#### Work task:
Report how many lines in the data below hold "sleeved", with no other words.

#### Excerpted data:
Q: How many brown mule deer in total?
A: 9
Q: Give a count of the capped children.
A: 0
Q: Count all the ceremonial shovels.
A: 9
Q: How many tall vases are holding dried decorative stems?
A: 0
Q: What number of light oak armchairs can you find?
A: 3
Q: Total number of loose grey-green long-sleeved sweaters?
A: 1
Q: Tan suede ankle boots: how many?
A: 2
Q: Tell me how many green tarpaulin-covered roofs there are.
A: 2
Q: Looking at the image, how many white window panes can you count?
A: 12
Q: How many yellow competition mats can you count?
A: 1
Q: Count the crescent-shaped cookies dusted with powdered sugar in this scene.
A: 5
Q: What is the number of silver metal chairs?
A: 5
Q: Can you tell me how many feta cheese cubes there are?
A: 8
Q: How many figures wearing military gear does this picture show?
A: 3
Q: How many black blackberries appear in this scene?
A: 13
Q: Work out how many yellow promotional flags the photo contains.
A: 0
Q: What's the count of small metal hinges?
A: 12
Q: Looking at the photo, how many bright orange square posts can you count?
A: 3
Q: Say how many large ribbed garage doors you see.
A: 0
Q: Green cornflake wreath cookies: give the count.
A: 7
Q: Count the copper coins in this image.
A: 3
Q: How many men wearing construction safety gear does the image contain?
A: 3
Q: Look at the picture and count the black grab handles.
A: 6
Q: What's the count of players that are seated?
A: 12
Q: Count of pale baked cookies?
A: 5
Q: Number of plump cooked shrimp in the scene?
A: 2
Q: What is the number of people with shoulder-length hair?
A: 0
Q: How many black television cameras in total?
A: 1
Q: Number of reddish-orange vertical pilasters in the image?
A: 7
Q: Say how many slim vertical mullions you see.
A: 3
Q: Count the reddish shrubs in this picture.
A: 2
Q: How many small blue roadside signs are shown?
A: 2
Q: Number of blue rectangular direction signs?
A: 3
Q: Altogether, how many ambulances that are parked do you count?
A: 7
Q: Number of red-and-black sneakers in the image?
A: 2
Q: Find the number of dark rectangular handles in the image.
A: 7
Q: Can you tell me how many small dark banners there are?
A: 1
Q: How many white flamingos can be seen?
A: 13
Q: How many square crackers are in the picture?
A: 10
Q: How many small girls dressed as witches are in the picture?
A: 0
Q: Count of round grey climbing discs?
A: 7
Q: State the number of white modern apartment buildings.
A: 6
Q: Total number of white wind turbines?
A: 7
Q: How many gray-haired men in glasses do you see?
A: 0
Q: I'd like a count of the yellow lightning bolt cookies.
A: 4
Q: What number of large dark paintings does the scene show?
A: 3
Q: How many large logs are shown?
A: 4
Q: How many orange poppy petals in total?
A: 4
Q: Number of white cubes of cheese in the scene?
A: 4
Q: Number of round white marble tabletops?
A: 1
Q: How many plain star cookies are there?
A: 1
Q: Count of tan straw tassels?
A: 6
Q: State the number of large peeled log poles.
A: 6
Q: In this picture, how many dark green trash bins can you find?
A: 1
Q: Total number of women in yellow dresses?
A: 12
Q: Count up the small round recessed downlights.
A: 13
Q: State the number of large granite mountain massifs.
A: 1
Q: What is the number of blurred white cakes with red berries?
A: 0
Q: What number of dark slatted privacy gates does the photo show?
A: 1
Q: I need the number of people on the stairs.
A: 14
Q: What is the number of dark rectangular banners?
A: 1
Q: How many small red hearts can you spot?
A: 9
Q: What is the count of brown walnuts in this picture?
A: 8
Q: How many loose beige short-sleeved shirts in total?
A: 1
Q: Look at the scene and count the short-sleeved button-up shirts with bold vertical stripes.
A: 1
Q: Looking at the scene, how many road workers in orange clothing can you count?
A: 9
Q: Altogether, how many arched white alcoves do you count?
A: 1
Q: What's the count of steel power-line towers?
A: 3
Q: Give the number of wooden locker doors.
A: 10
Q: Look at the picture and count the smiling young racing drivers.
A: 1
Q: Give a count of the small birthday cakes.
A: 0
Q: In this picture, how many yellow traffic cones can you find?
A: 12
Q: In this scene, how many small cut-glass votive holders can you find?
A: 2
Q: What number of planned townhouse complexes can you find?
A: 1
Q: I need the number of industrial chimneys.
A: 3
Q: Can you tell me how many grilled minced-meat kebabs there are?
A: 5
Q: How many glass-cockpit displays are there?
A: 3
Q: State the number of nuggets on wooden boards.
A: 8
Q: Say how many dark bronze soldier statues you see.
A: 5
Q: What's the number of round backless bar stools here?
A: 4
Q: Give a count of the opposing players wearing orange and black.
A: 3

#### Written solution:
3